Transcribe every entry exactly, leaving out any pictures.

### Dataset extract:
══════════════════════════════
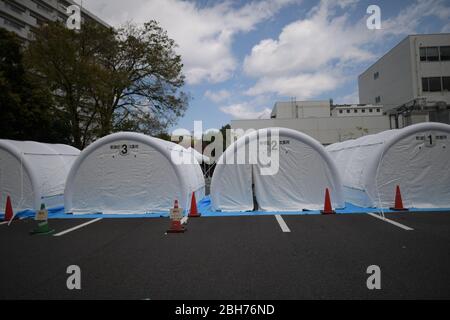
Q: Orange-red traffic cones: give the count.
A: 5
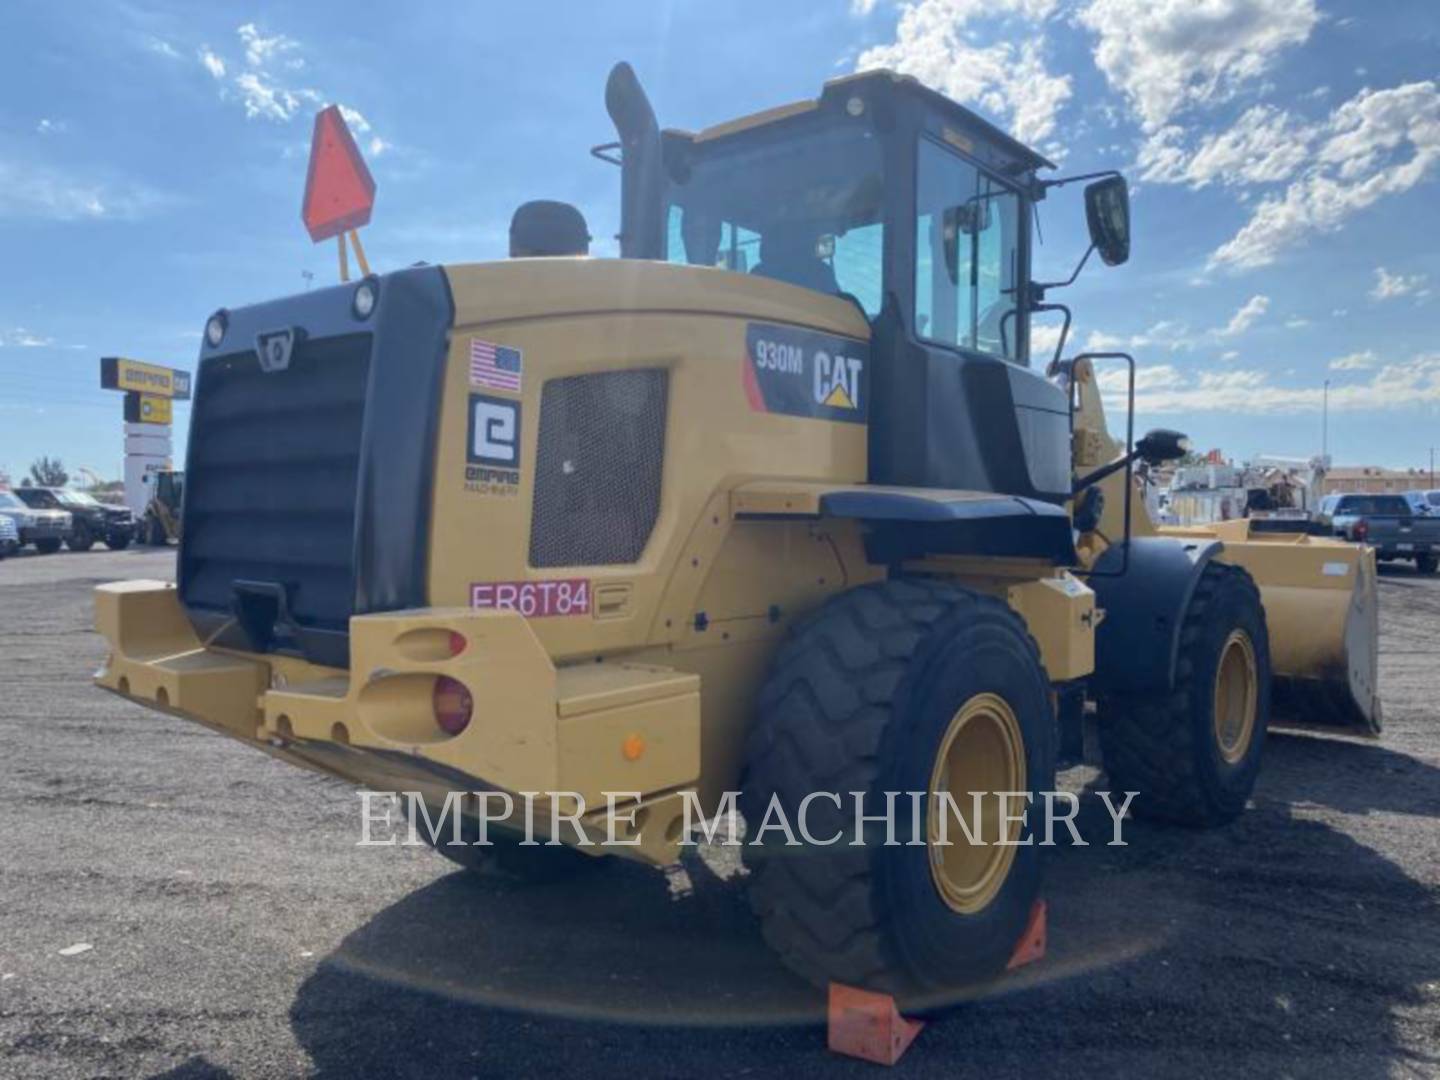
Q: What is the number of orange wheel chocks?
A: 2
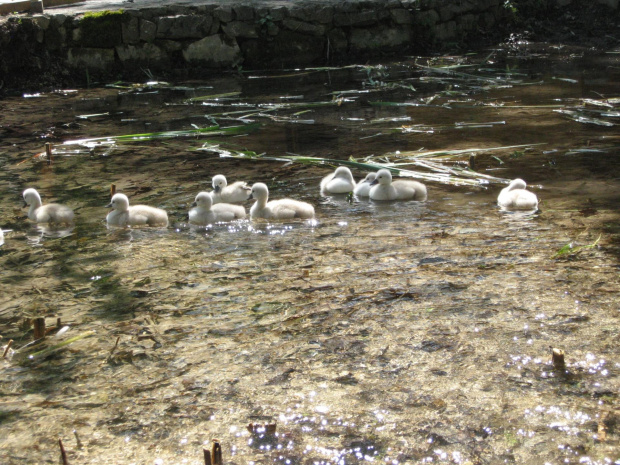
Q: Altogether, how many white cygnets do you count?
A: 9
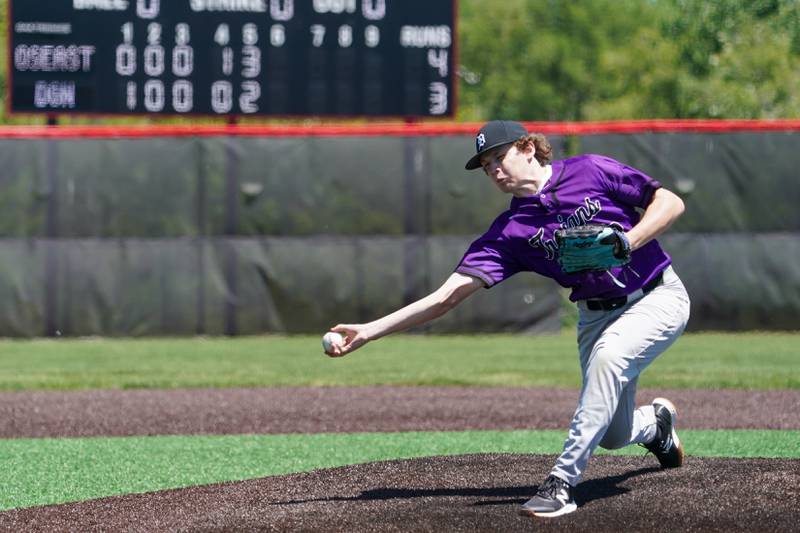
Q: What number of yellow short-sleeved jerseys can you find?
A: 0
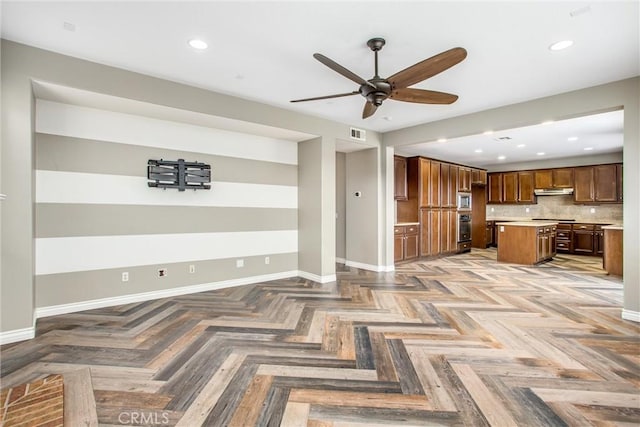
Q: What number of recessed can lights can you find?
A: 11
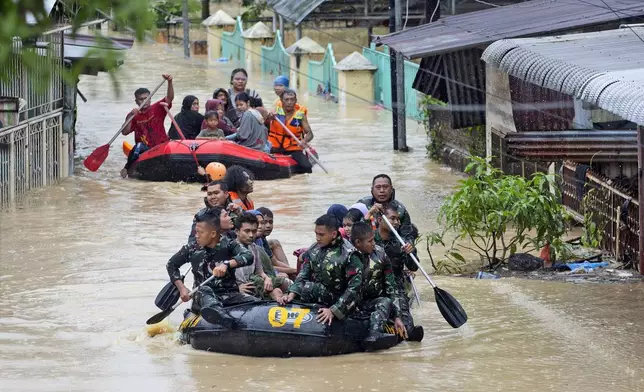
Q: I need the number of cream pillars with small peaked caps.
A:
══════════════════════════════
### Solved exercise:
Q: Orange-red traffic cones: give the count.
A: 5
Q: What is the number of orange wheel chocks?
A: 2
Q: Altogether, how many white cygnets do you count?
A: 9
Q: What number of yellow short-sleeved jerseys can you find?
A: 0
Q: What number of recessed can lights can you find?
A: 11
Q: I need the number of cream pillars with small peaked caps.
A:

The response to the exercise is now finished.